„Wierzysz, że jest jeden Bóg? Słusznie czynisz - lecz także i złe duchy wierzą i drżą”. (Jk 2, 19)
Wiara letnia, byle jaka, płytka. Taka wiara występuje u większości katolików i objawia się wykonywaniem obowiązków – msza w niedzielę, spowiedź raz w roku, beznamiętne odklepywanie modlitw. Byle tylko zaliczyć kolejną modlitwę, „przybić pieczątkę”, odfajkować obowiązek, rzucić Panu Bogu jakieś resztki i można żyć dalej tak, jakby Go w ogóle nie było.
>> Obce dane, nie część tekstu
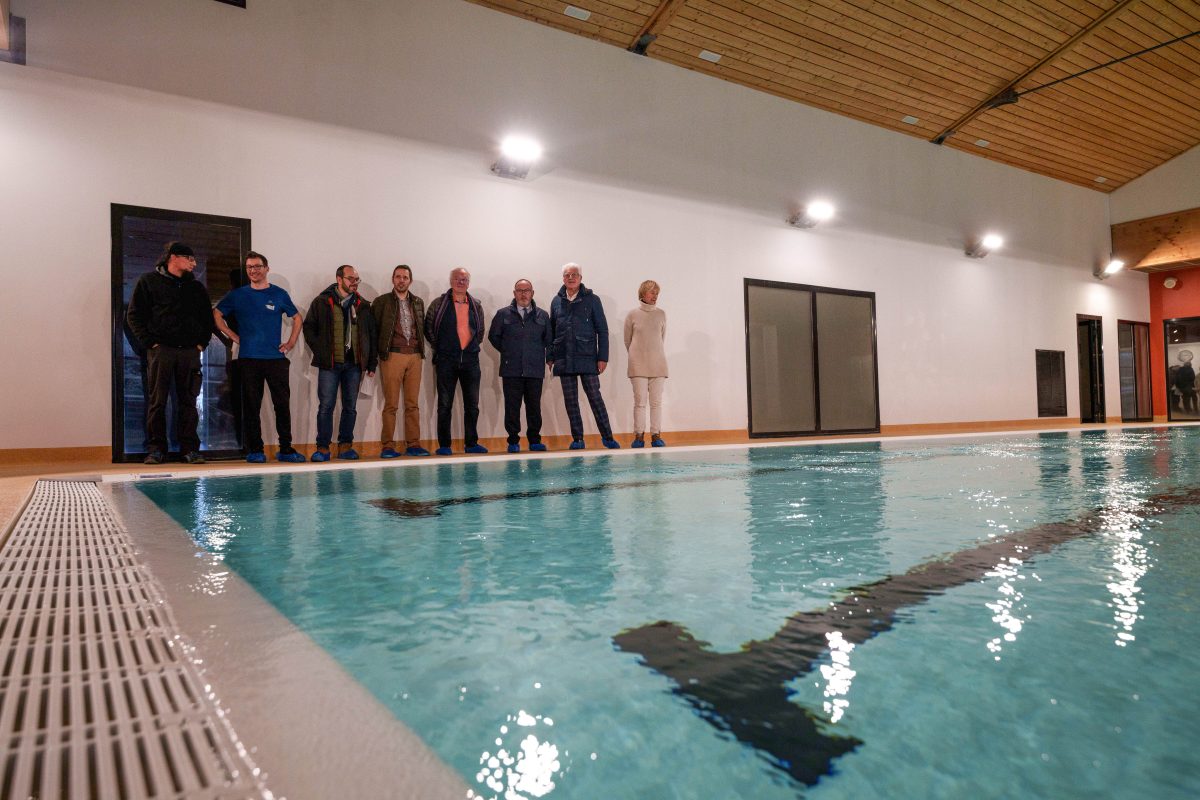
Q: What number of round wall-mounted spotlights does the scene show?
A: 4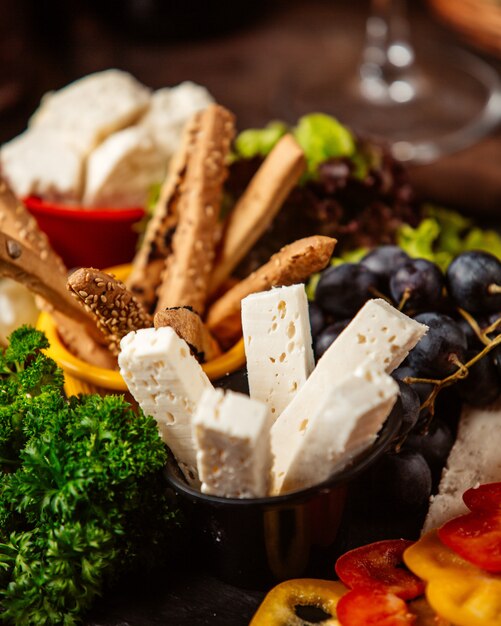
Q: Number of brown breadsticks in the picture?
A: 8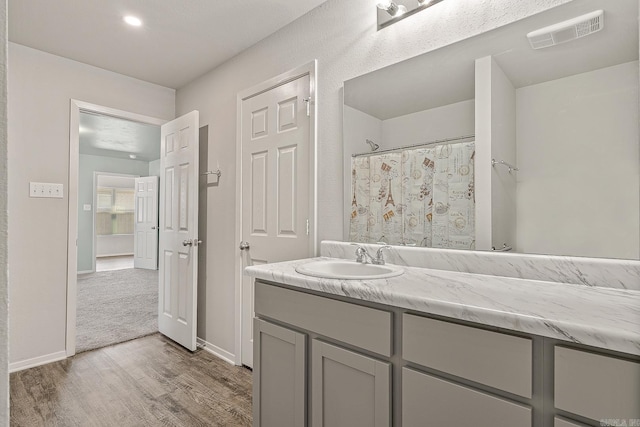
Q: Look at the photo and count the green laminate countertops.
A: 0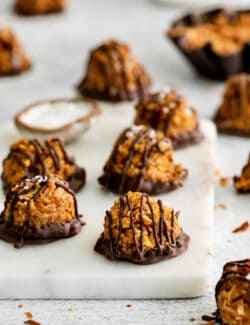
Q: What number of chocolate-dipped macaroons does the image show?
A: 11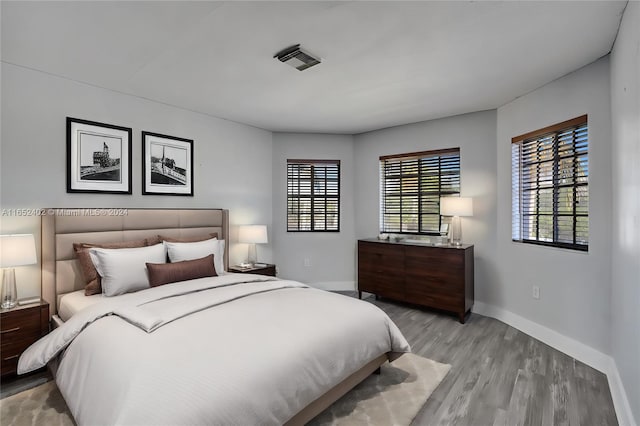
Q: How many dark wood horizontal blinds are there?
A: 3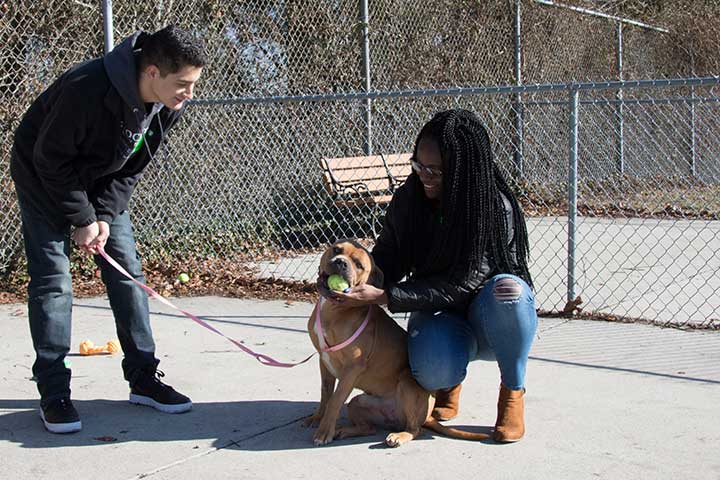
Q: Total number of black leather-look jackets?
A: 1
Gdyby św. Józef postępował tak, jak nakazywało prawo i nic poza tym, to Jezus w ogóle by się nie narodził – prawo Mojżeszowe mówiło, że żonę, która zdradziła męża, można było ukamienować. Józef bierze jednak winę na siebie i postanawia oddalić potajemnie Maryję. Dopiero po wiadomości od Anioła, zmienia decyzję i opiekuje się Maryją, i Jezusem. Jest nie tylko sprawiedliwy. Jest święty.
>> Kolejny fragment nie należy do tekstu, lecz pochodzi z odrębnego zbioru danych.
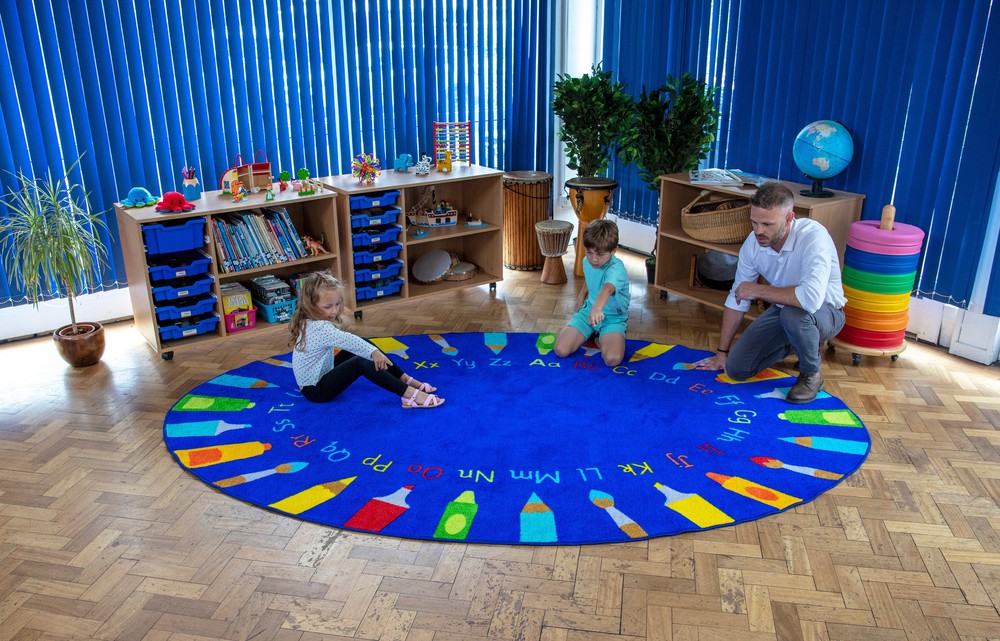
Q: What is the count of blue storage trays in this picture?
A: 11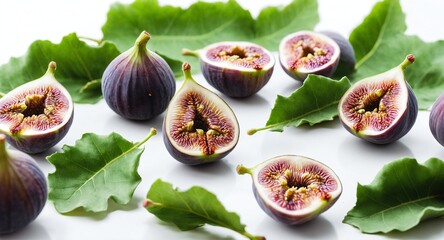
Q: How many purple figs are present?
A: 10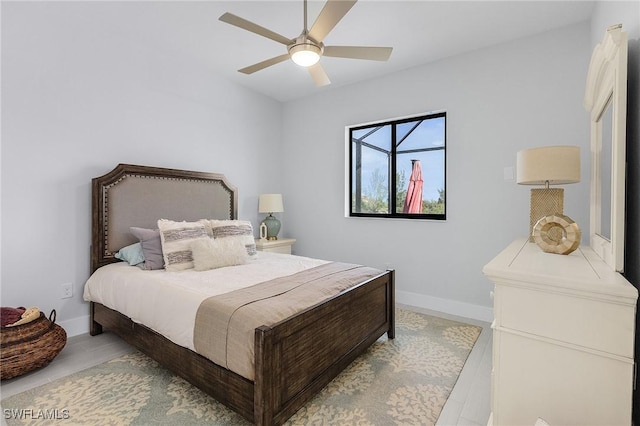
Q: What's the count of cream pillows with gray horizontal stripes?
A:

A ty, jak byś postąpił? Jeśli mówisz, że wierzysz w Boga to powiedz, czy wierzysz Bogu? W Jego słowo, w Jego naukę, w Jego obietnice?
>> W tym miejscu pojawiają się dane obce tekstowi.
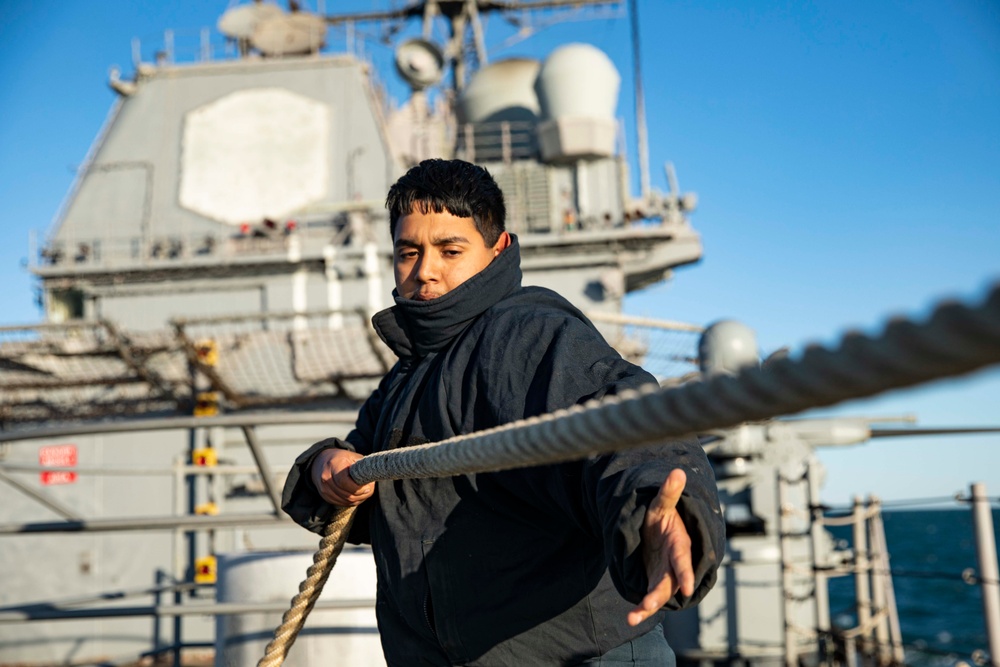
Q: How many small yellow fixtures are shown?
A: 5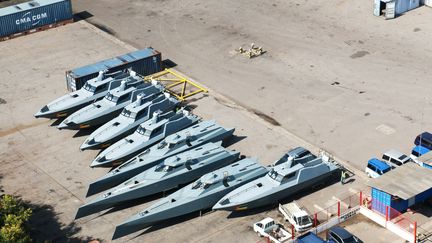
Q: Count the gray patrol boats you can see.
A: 8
Wydaje mi się, że jednak większość ludzi Mu nie wierzy, zwłaszcza wtedy, gdy spadnie na nich jakaś trudność, jakaś nieprzyjemna sytuacja. Wtedy przeważnie wylewają się z ludzkich ust narzekania i złorzeczenia przeciw Bogu. Tylko dlaczego ludzie oskarżają Boga, a nie Diabła, który stoi za wszystkimi nieszczęściami?